Psychiatry; Genetics; Molecular; Investigation


Although the study of phenomenology forms the basis of understanding the psychopathology, the advent of genetic techniques has been complimentary to this newly growing branch of science. With the field of psychiatric genetics experiencing a paradigm shift, the established genetic basis ranges from 70% to 85% in the major psychiatric disorders [1-3]. Research has consistently shown that genetic factors are important in the aetiology of psychiatric disorders and variation in ‘‘continuously distributed’’ psychological traits (such as personality and IQ) but the pattern is not simple [4] this implies that psychiatric disorders are probably caused by the interaction of genetic and environmental factors. Linkage analyses continue to be largely disappointing-even though some loci can be confirmed; positional cloning is considered an unlikely route to identify genes involved in most psychiatric disorders. Co-morbidity and diagnostic uncertainties continue to plague the field. The realization that many susceptibility alleles will be common variants rather than rare mutations makes necessary new approaches to the design, analysis and interpretation of psychiatric genetic studies [5]. The human genome is diploid and consists of 50,000-100,000 genes arranged on 23 pairs of chromosomes carrying the whole blueprint information for sustainability and extinction. To study the genetic influences the most common approaches have been the studies of families, of twins, and of people who have been adopted. These methods are sometimes grouped together under the heading kinship research. The second area is molecular-genetic research, which attempts to pin down the actual genes that researchers believe underlie various traits and disorders [4]. There have been different ways of understanding the influences of genetic and environmental factors on psychiatric disorders. A few of these are described herein.

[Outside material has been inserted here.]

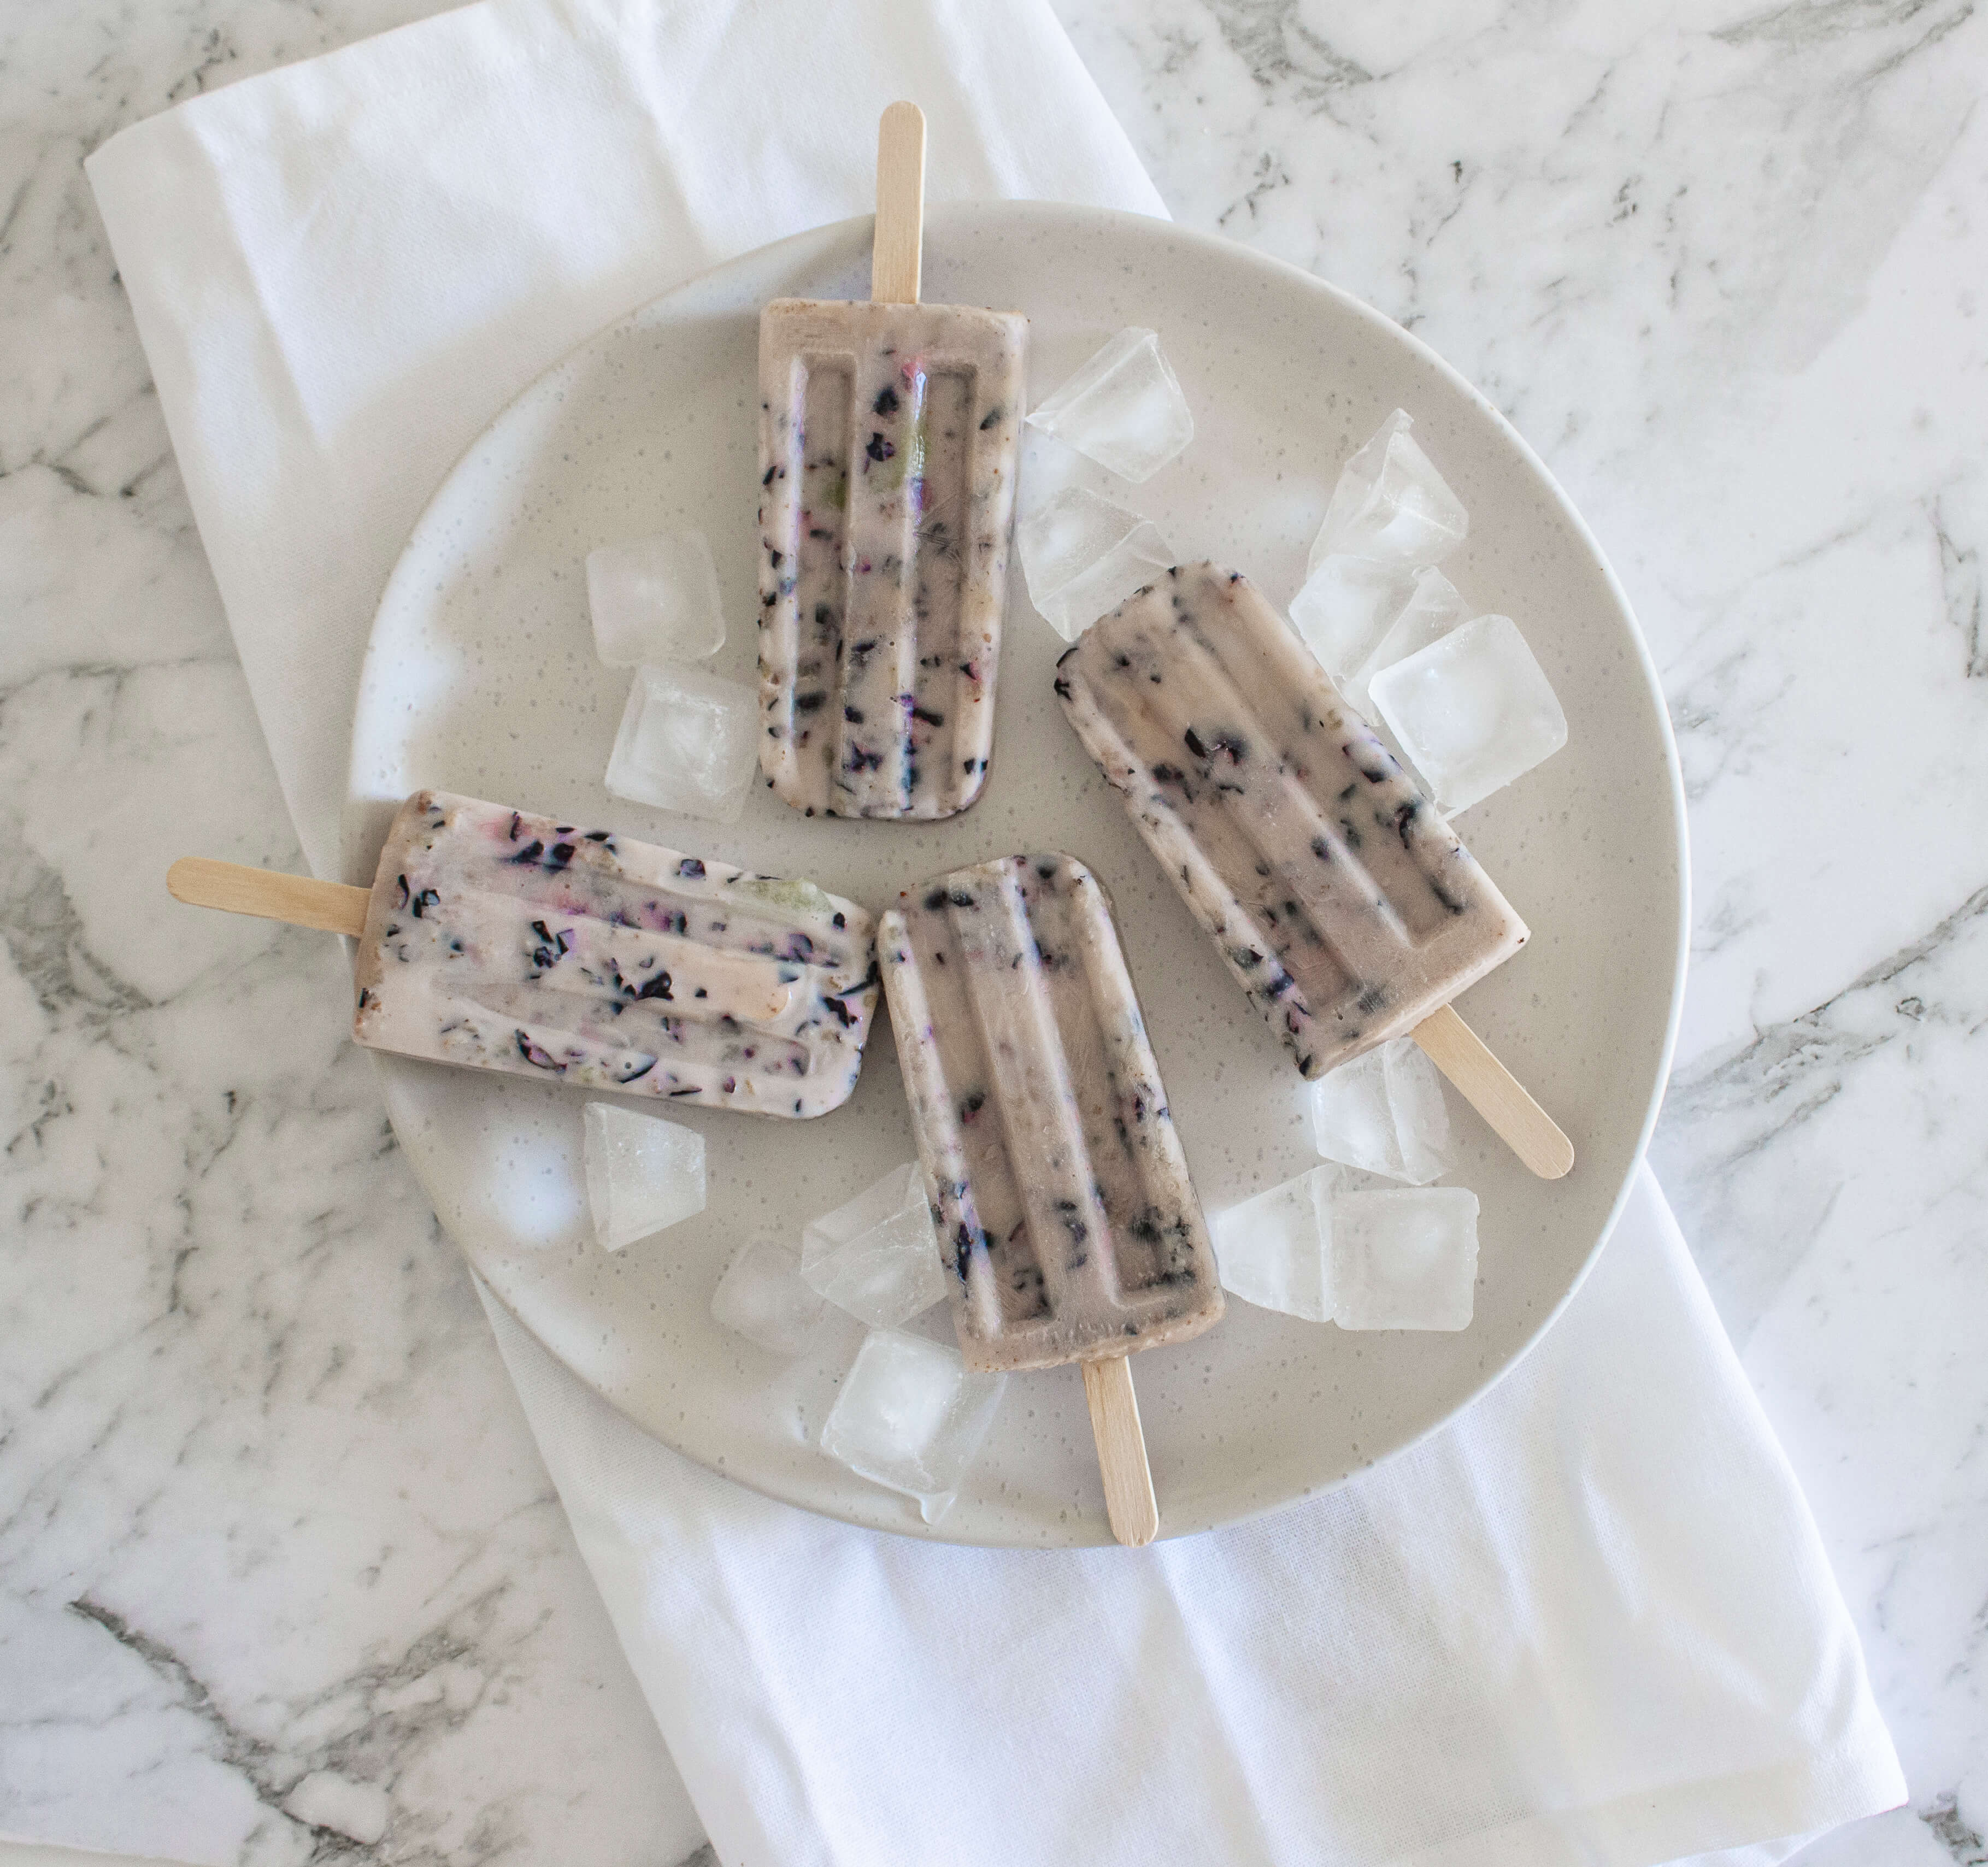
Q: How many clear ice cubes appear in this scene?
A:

Molecular Genetics/Biology

The advent of recombinant DNA technology allows scientists to study DNA directly. DNA markers are abundant and present throughout the human genome. In recent years, there has been a rapid increase in the number of molecular genetic investigations of major psychiatric disorders. Molecular genetics is concerned with the search for the mutations, which are responsible for a disorder or which influence its development or outcome [6]. The ultimate aim is to pinpoint the specific mutation within the defective gene, which is responsible for or has an influence on the disease.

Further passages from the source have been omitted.